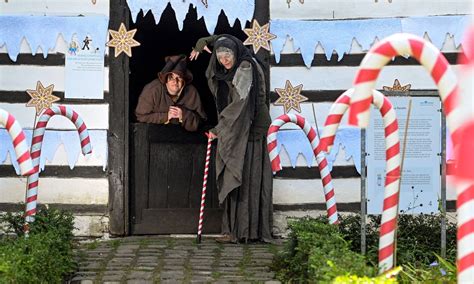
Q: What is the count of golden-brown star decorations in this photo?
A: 5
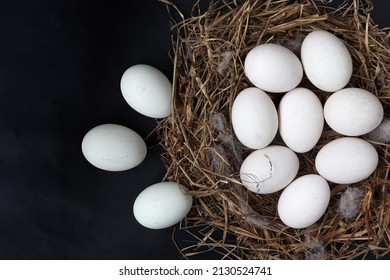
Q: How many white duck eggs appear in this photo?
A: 11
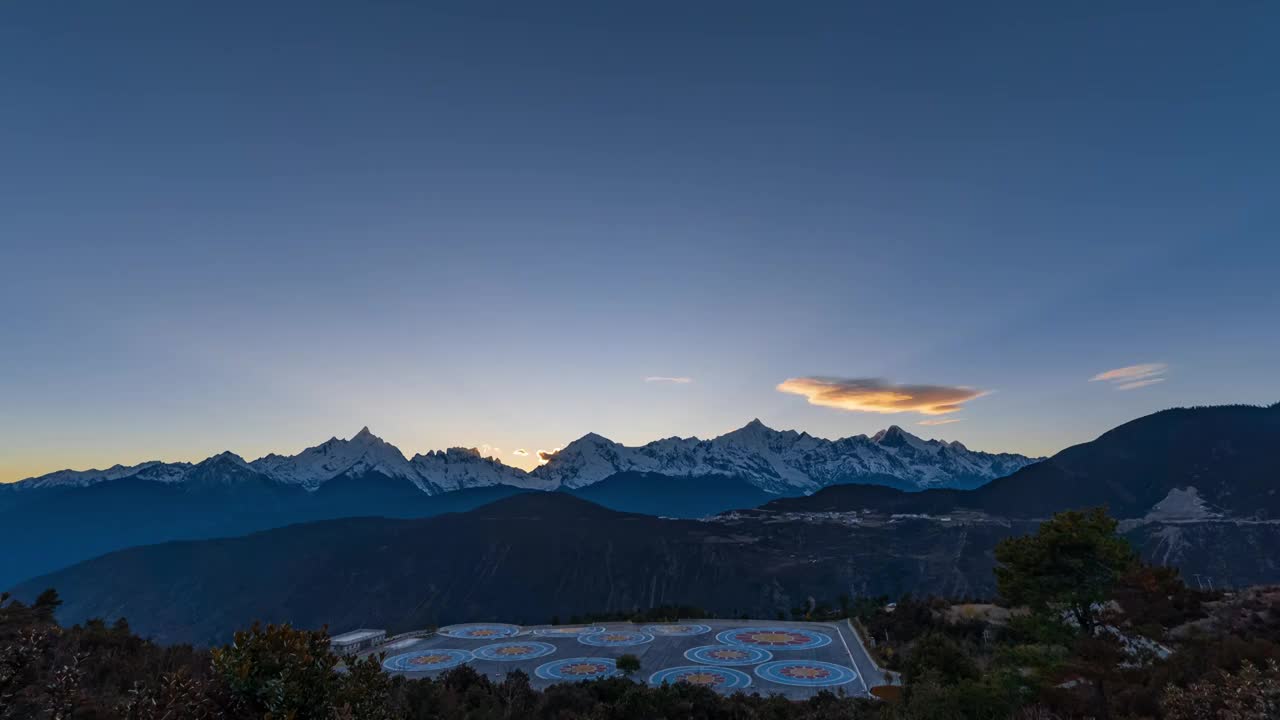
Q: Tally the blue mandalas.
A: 11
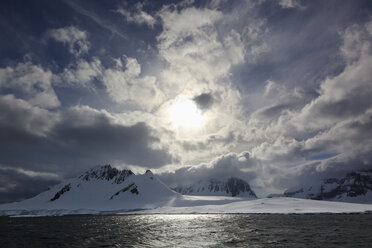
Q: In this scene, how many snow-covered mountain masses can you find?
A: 3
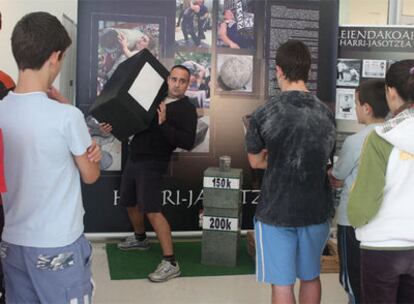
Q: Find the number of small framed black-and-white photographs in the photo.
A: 3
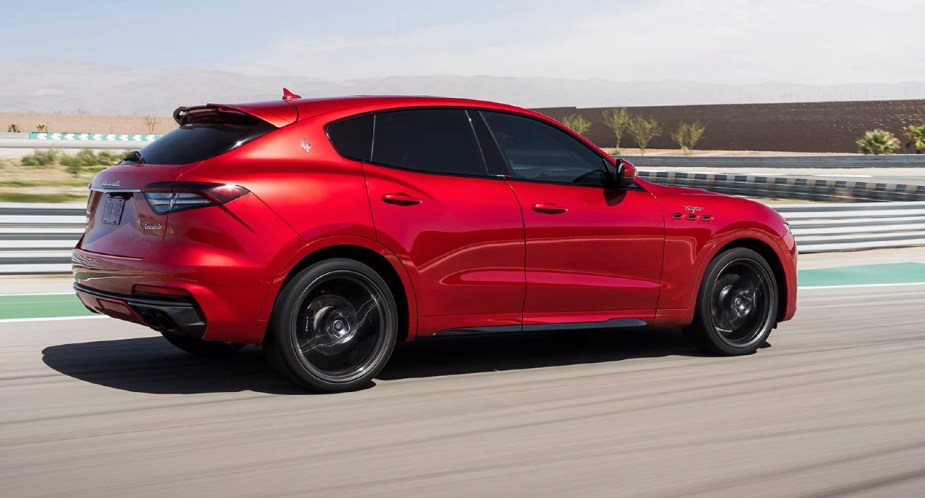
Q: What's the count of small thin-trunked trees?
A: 4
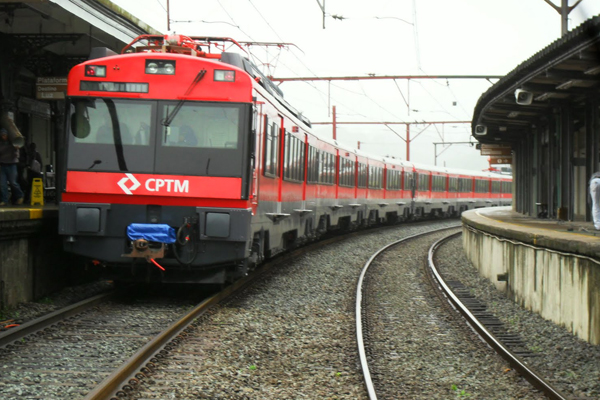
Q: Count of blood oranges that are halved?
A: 0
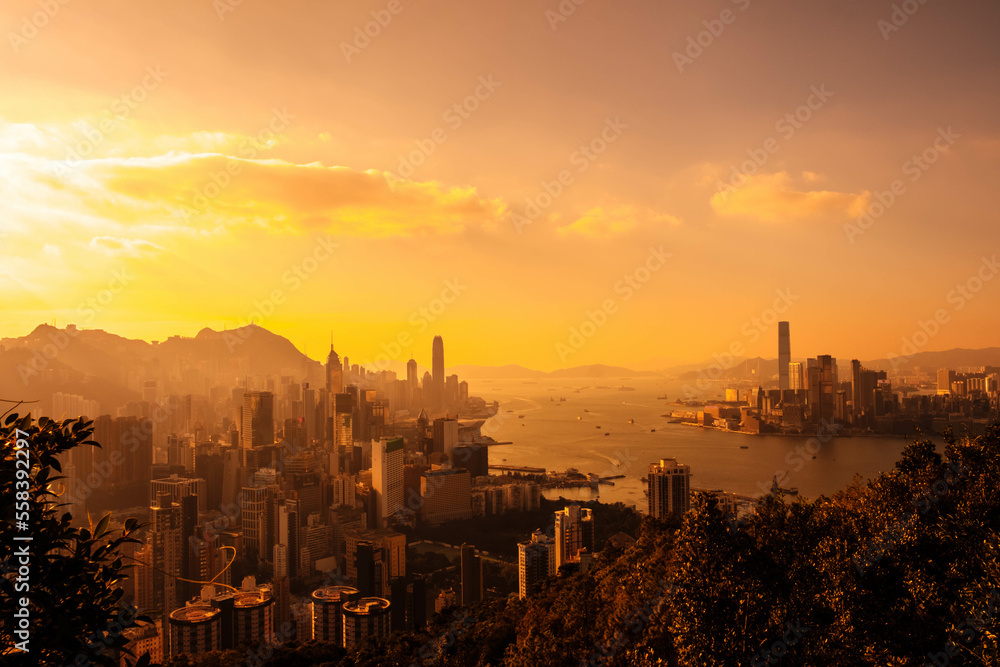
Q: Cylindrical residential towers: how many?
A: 4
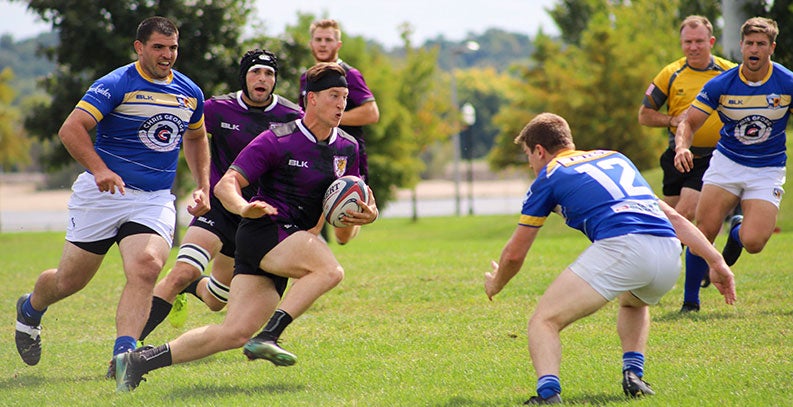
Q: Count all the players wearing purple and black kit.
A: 3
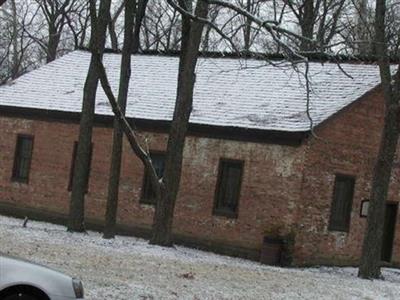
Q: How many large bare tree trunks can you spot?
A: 4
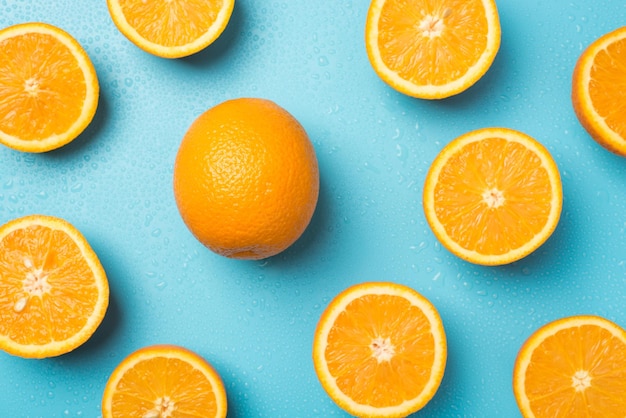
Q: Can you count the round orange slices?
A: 9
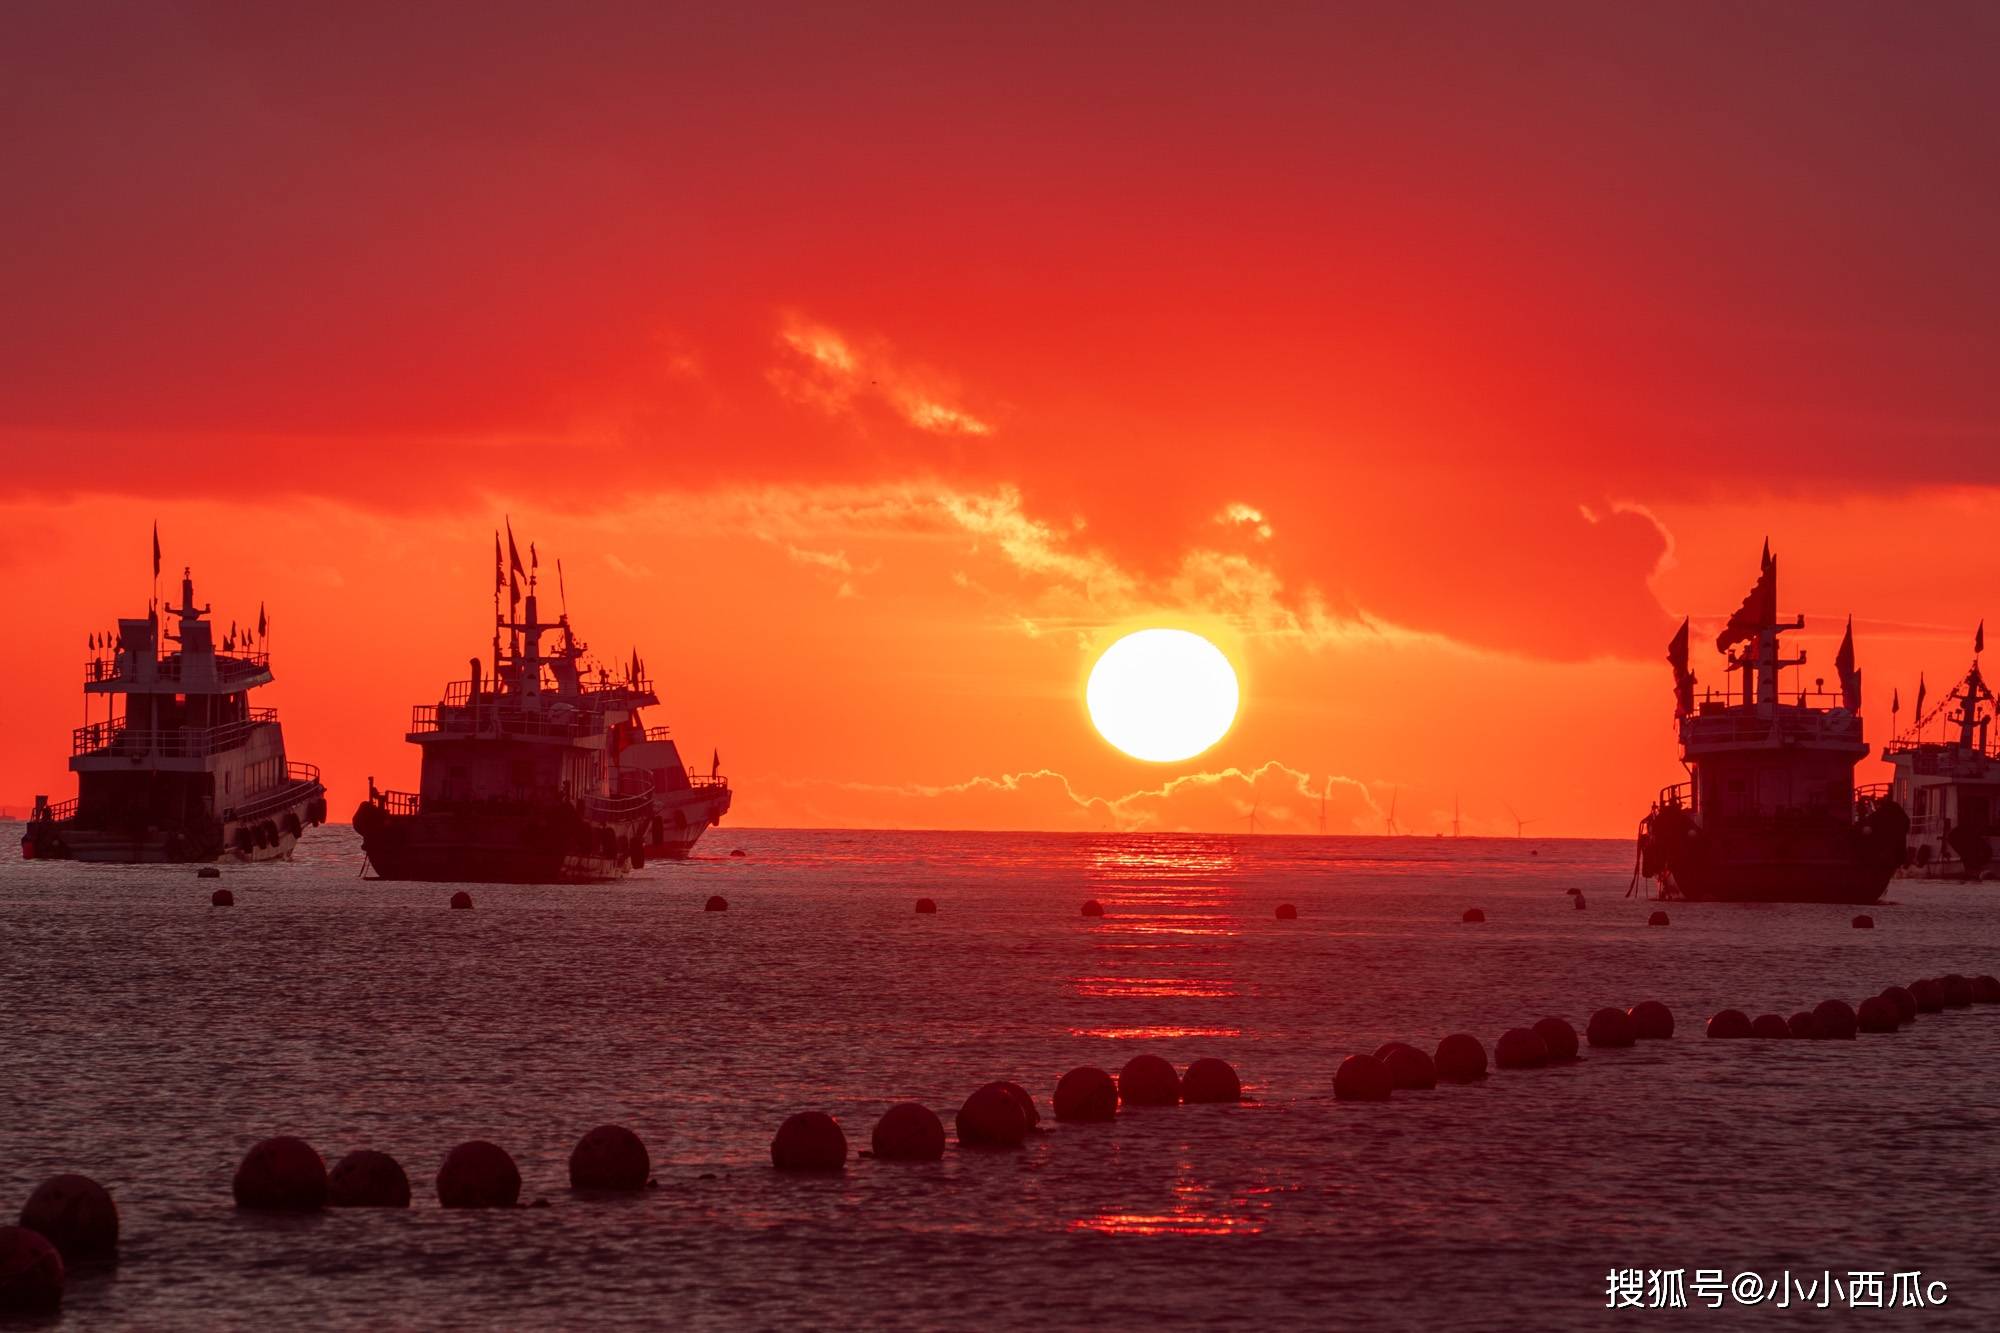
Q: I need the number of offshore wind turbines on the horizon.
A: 5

——

## Task statement
Set down every record once more, word for word, without pictures.

## Output for this task
Q: What is the count of golden-brown star decorations in this photo?
A: 5
Q: How many white duck eggs appear in this photo?
A: 11
Q: Tally the blue mandalas.
A: 11
Q: In this scene, how many snow-covered mountain masses can you find?
A: 3
Q: Find the number of small framed black-and-white photographs in the photo.
A: 3
Q: What's the count of small thin-trunked trees?
A: 4
Q: Count of blood oranges that are halved?
A: 0
Q: Cylindrical residential towers: how many?
A: 4
Q: Count all the players wearing purple and black kit.
A: 3
Q: How many large bare tree trunks can you spot?
A: 4
Q: Can you count the round orange slices?
A: 9
Q: I need the number of offshore wind turbines on the horizon.
A: 5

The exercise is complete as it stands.